When at the current stock price you are paying a 22%+ distribution, it's not probably appropriate to put out more units to pay down debt. What does make sense, and they will likely do if they can in the coming months, is to use the unit buyback and reduce their distribution commitments moving forward. And, while I doubt they cut the distribution in 2015 or 2016, if they did cut it even 50%, it would still not be a good idea to issue units paying a 11%+ distribution to pay down debt owing 6.5% IMO. Of course, I don't agree with your suggestion that they are heading toward bankruptcy and apparently none of the analysts do either as they are all reiterating their "Buy" recommendations, albeit at PTs in the $20's and not $30's. This will pass, perhaps like a kidney stone, but it will pass in the next year or so.
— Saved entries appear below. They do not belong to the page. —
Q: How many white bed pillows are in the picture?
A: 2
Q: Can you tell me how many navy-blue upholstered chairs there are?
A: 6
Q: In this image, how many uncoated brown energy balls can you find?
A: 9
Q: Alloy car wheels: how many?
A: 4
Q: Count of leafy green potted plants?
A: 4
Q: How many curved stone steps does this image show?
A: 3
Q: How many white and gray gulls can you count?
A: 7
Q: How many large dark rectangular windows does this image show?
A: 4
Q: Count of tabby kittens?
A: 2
I show LINE losing $40M to $125M in 2015 at $80 oil due to reduction hedge reductions, if they don't sell the remaining assets on the block and less if they do. With $70 oil, the hit could be $145M to $250M. In addition, it appears they have another $200M to cover based on their Q4 guidance, but this is exaggerated since it includes transitional costs associated with switching from high-decline to low-decline assets. The entire goal of making the recent trades was to stabilize and increase the distribution through lower maintenance cap-ex on lower-decline assets. And, at least one analyst estimated their trades should reduce maintenance cap-ex $300M or more .
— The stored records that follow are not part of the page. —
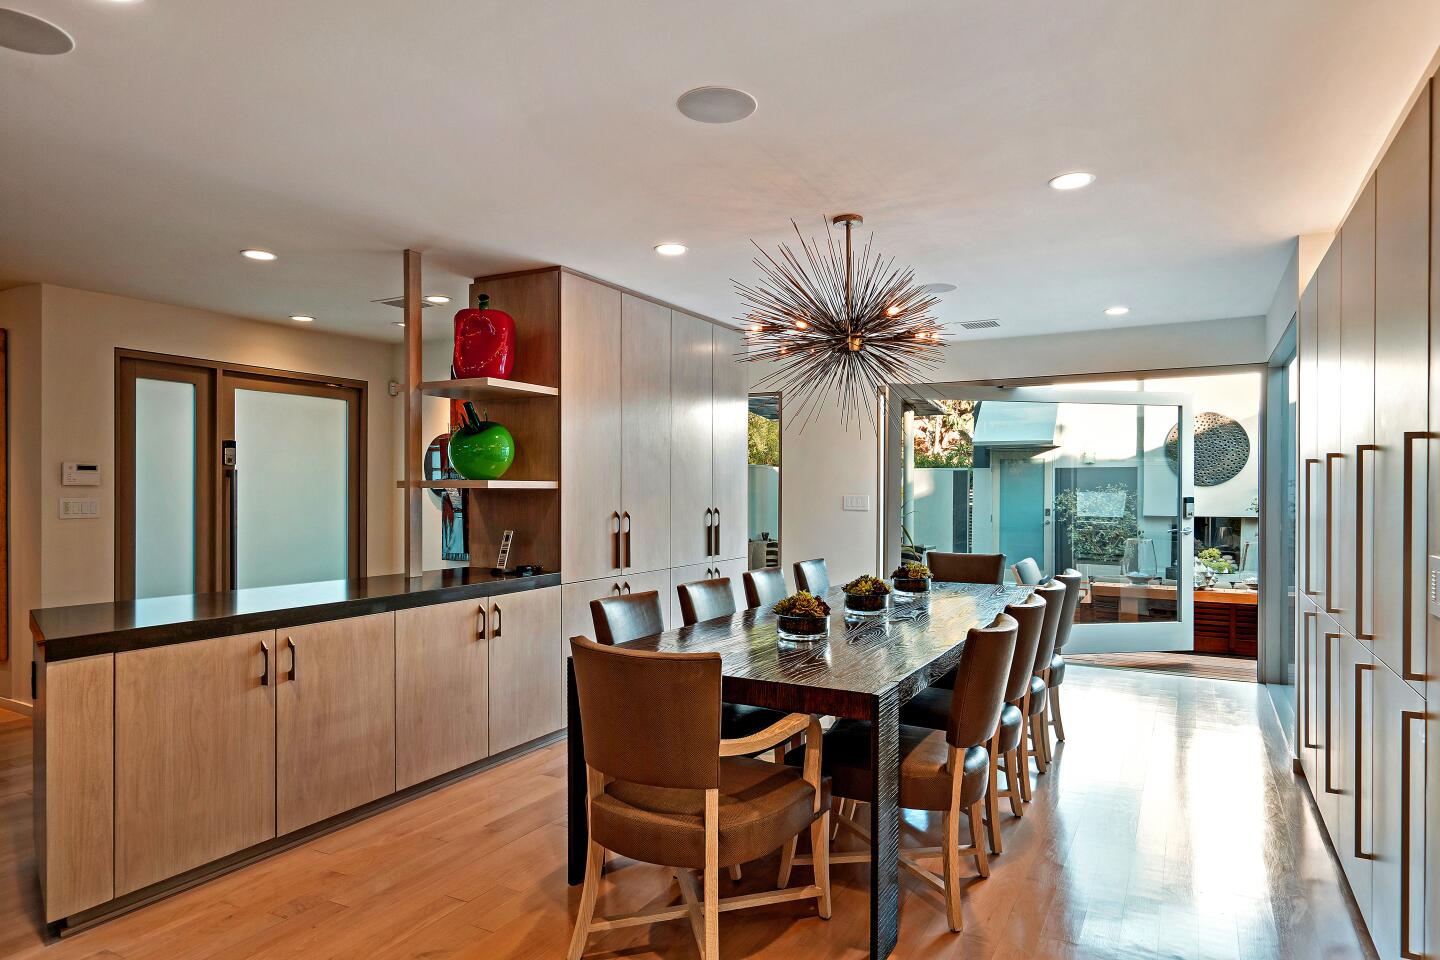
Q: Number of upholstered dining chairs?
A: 10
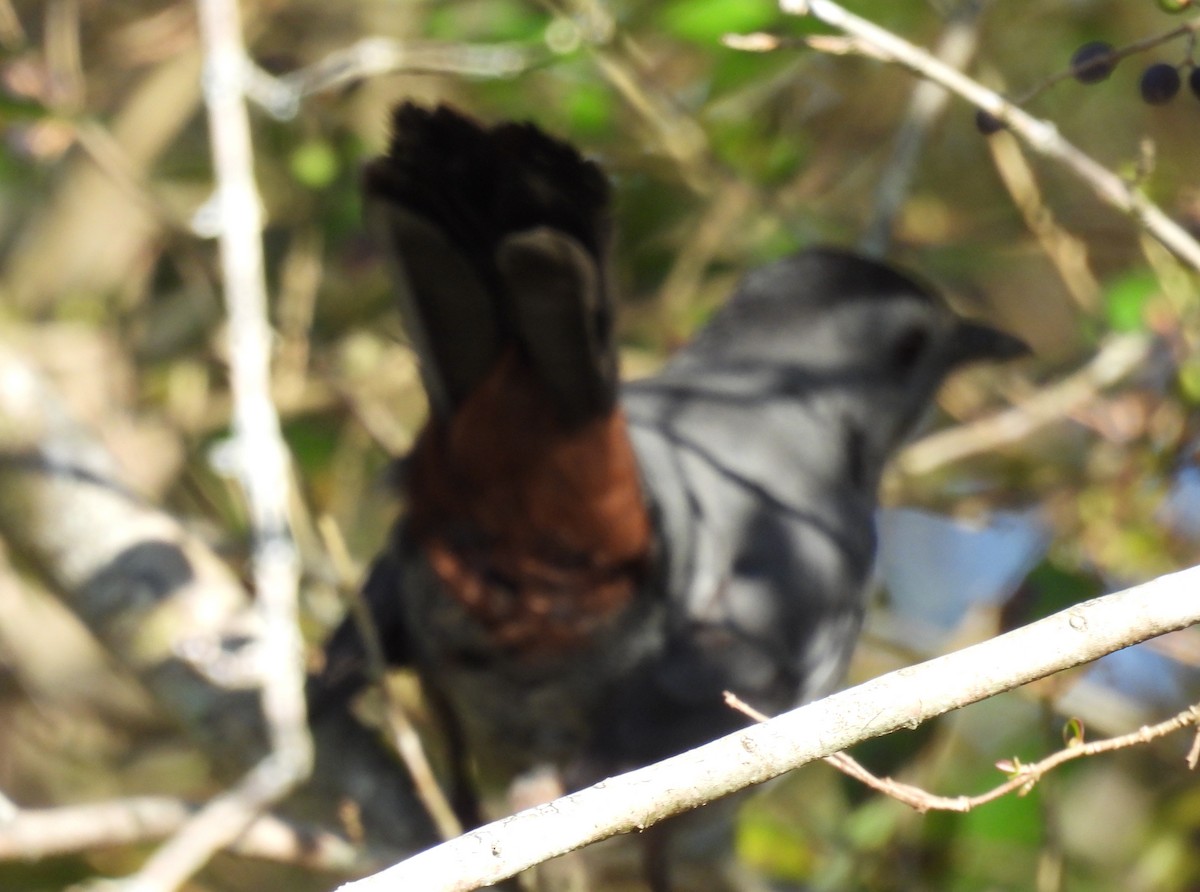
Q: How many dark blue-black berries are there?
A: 4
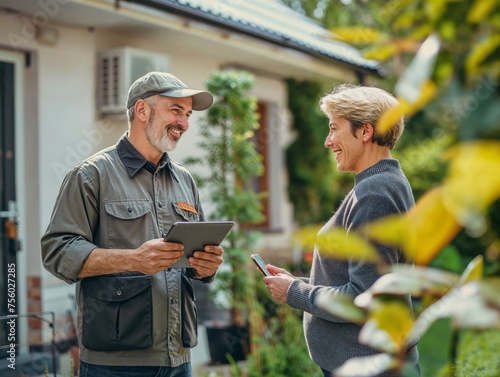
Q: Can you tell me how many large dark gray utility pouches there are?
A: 2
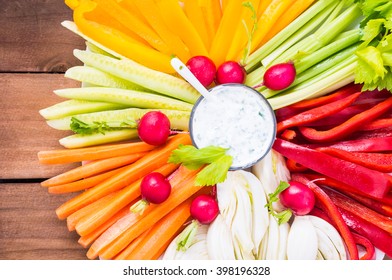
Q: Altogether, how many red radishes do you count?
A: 7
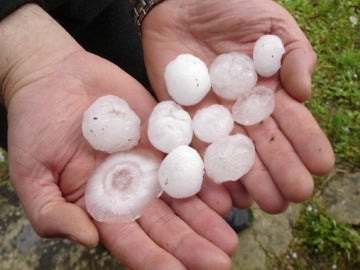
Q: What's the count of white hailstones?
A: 10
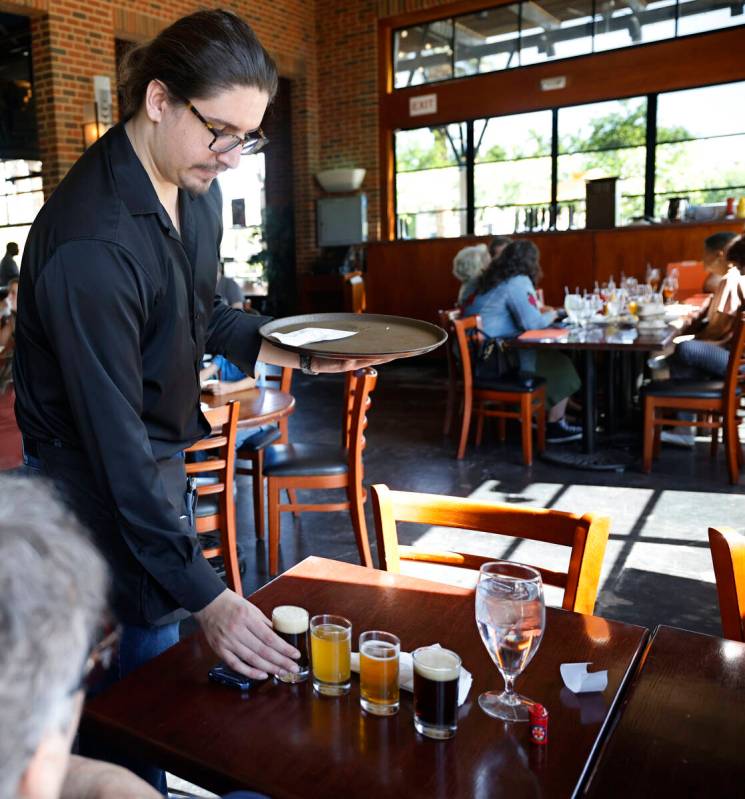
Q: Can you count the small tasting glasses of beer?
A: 4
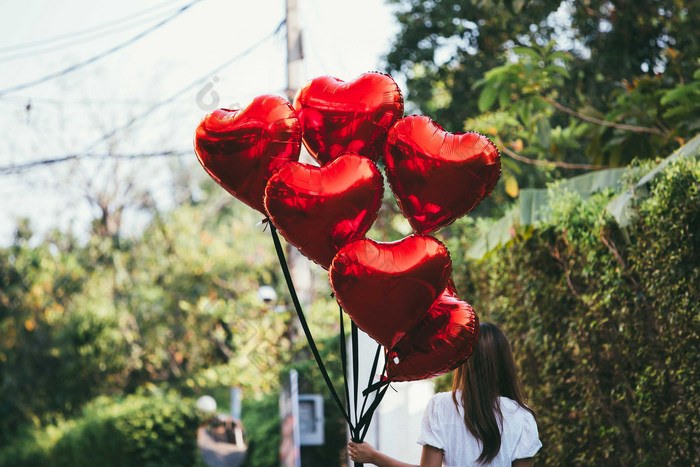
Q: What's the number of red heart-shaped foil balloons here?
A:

Based on this, it would seem any concern about the current level of distribution is either non-existent or as much as $150M at $70 oil. Obviously, if oil falls further, then, the issue expands. To cover the $150M problem at $70 oil and lack of execution of the pending asset sale, they could 1) operate at a .85X coverage ratio for a few quarters (as they did in 2013), 2) buyback units up to the amount of $500M allowed by their debt covenants, 3) make accretive acquisitions, 4) sell the remaining assets that they are trying to sell, 5) sell other assets that would not impact cash flow (mentioned on the call), etc., etc., etc.
My point is that I don't see the cause for panic....especially at these prices. Even if they covered the entire "potential" $150M problem at $70 oil with distribution cuts (which is the last thing they would do), it's a 15% haircut on a $2.90 distribution and the stock still is trading at a yield of more than 10%. So, chill out, go fishing, or buy more, but don't let the apparent panic cause you to give up on what appears to be irrational stock price behavior.
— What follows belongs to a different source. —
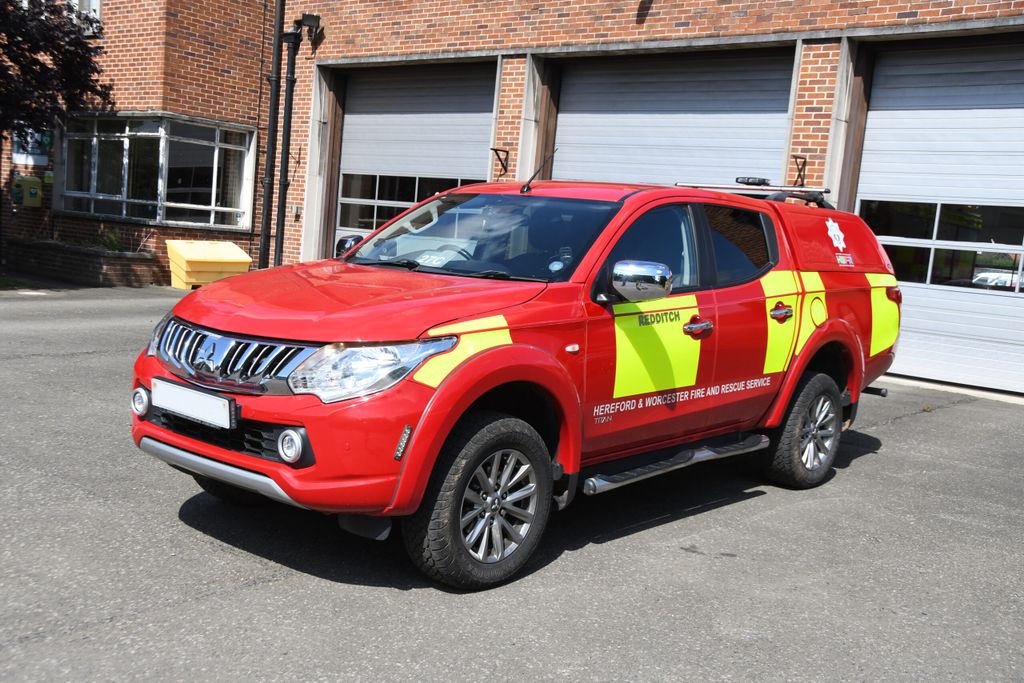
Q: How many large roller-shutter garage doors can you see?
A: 3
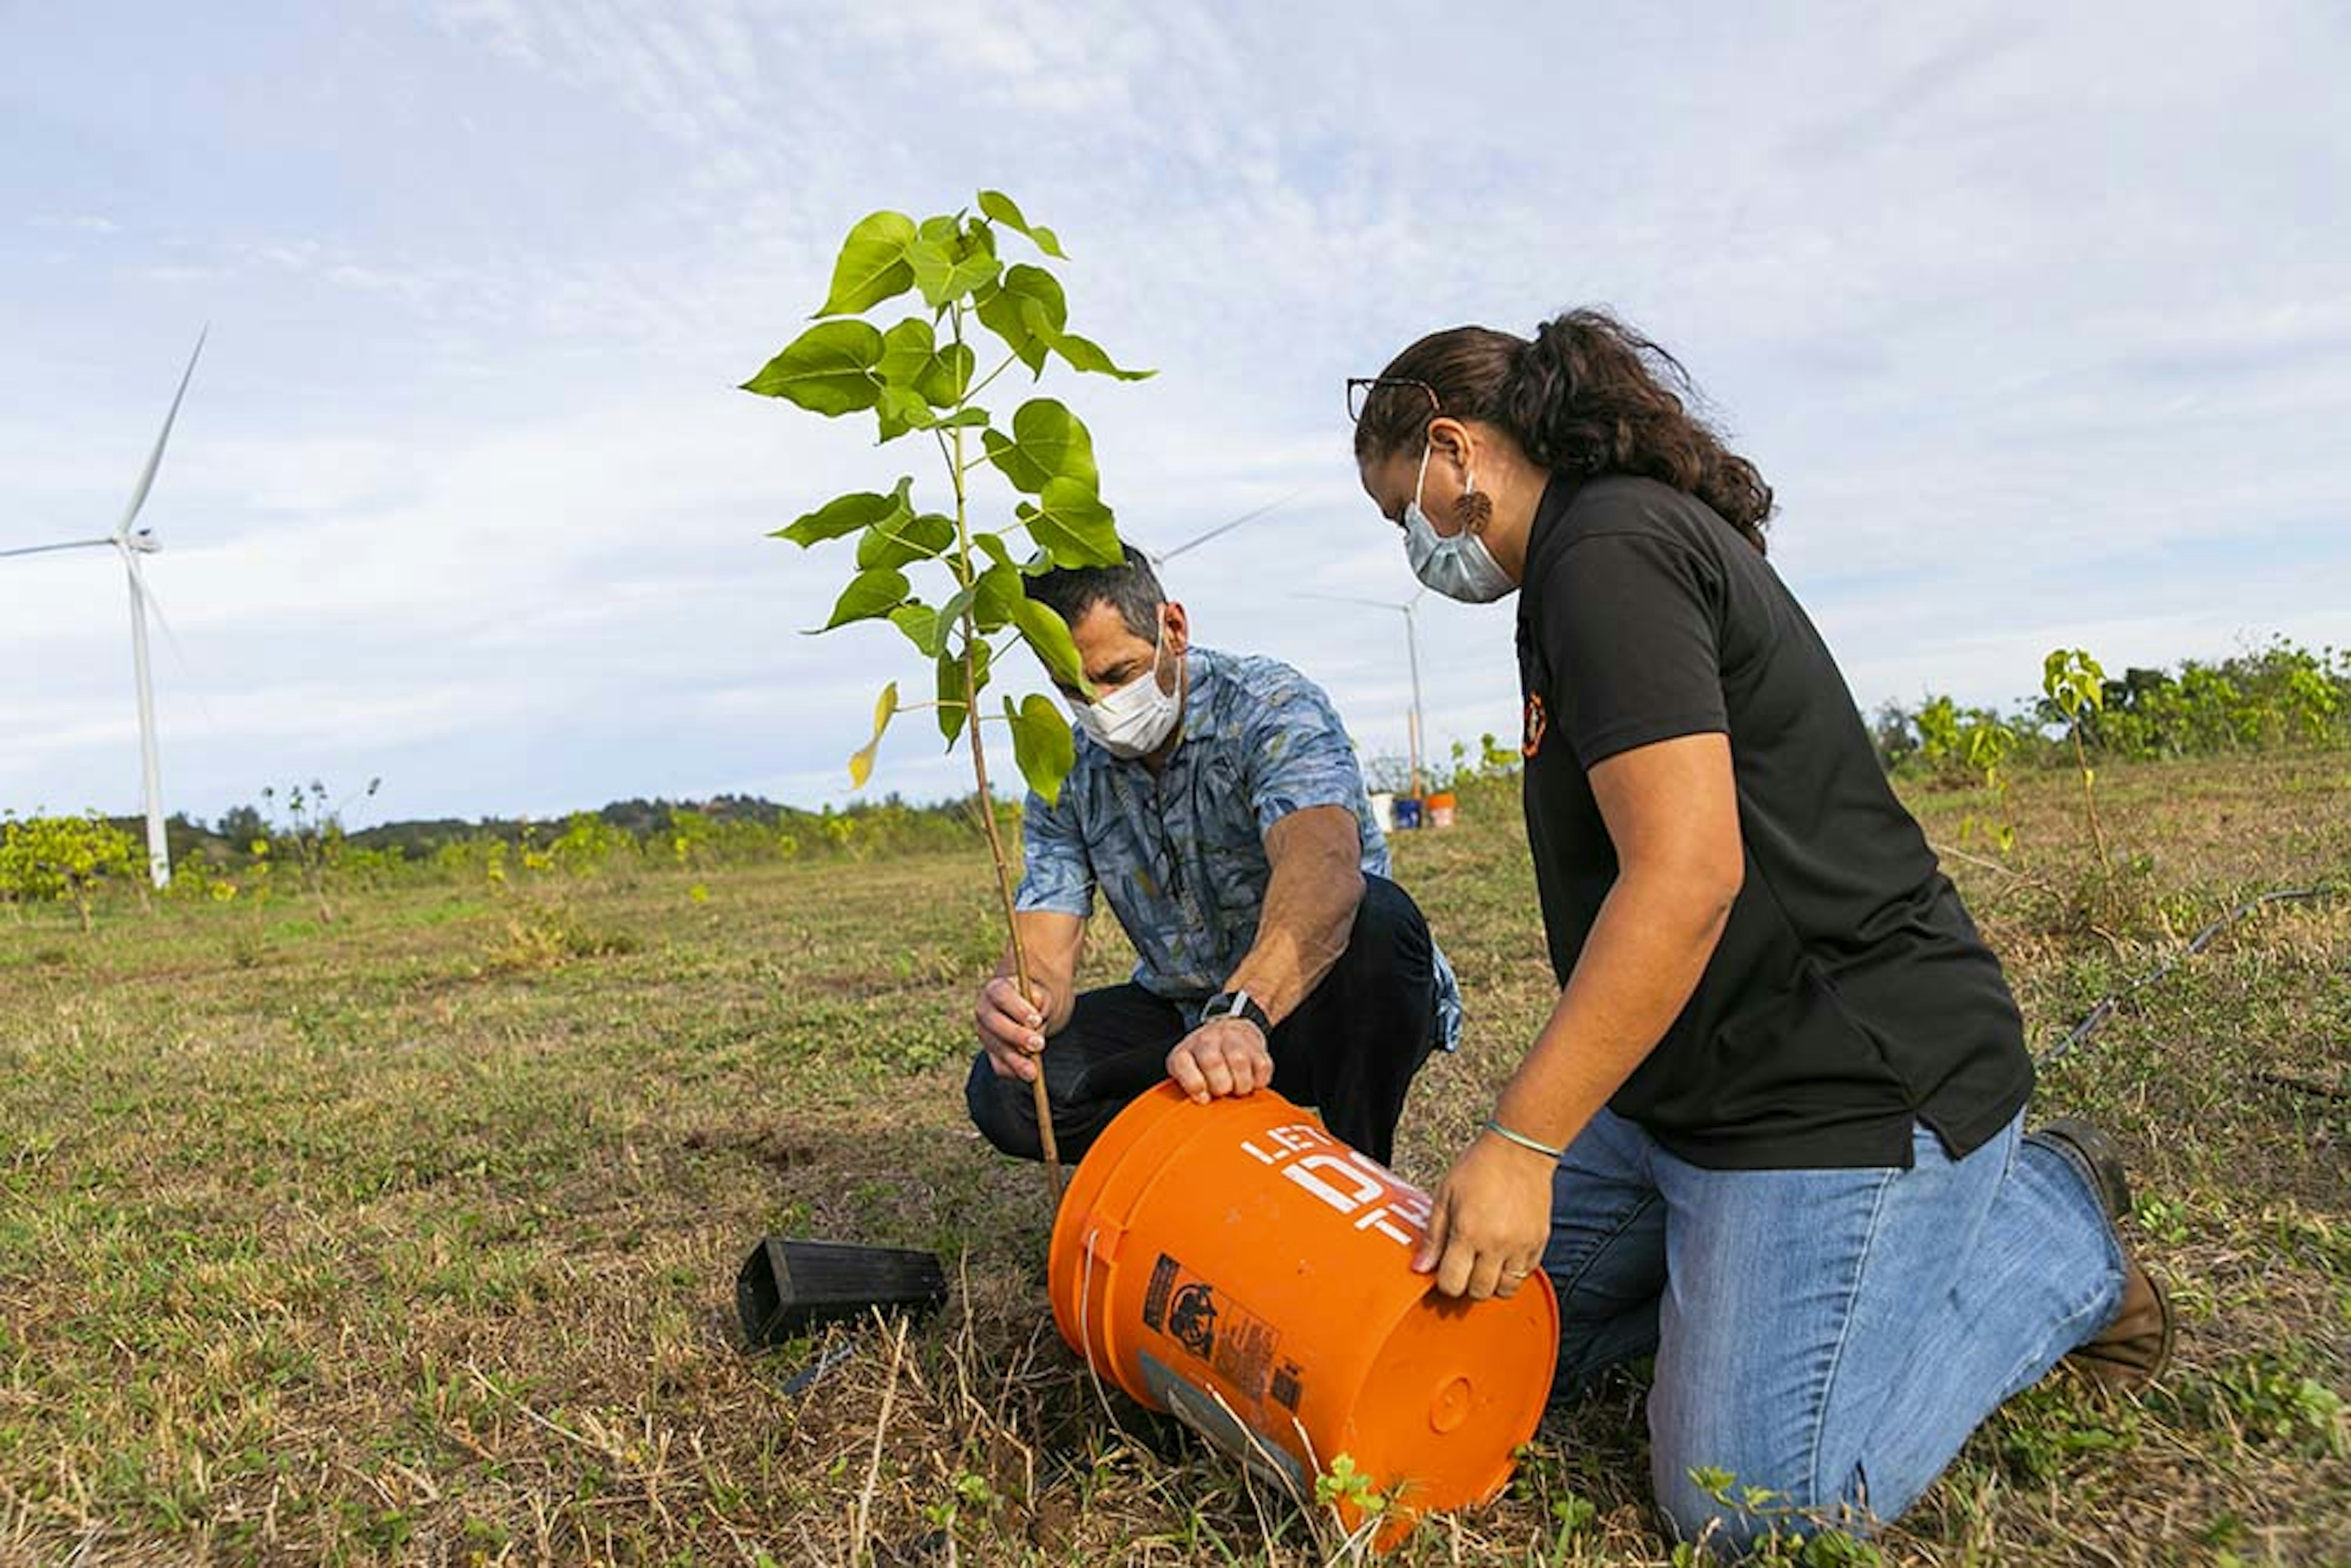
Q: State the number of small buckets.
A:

The December dividend was not in doubt. The board approves dividends quarterly to be paid in equal monthly installments. So, you knew when they announced the October dividend that they were also committed to the November and December dividends at the same rate. Knowing this has saved me some angst because I know I only have to worry about the first dividend of each quarter. No reason to worry every month about it. GLTA
A little analysis or data might be helpful. From my perspective, based on the hedging situation, I think they have the distribution covered for the next 2+ years without doing anything. And, the price of oil will rise much quicker than that because too many countries need a higher price. Give it a couple of months and something will change the dynamics.
Rather than worry about the stock price in the coming days or weeks or months, I am satisfied with the $6.52 in assured distributions thru 2016 due to their hedging strategy, the prospects that acquisitions will be made and the expectation that price fears will dissipate over time. Not planning to buy more after my recent purchases in the $25.40 to $26 range anyway. So, if it goes to the low $20's, I congratulate any and all who were able to take advantage of those prices.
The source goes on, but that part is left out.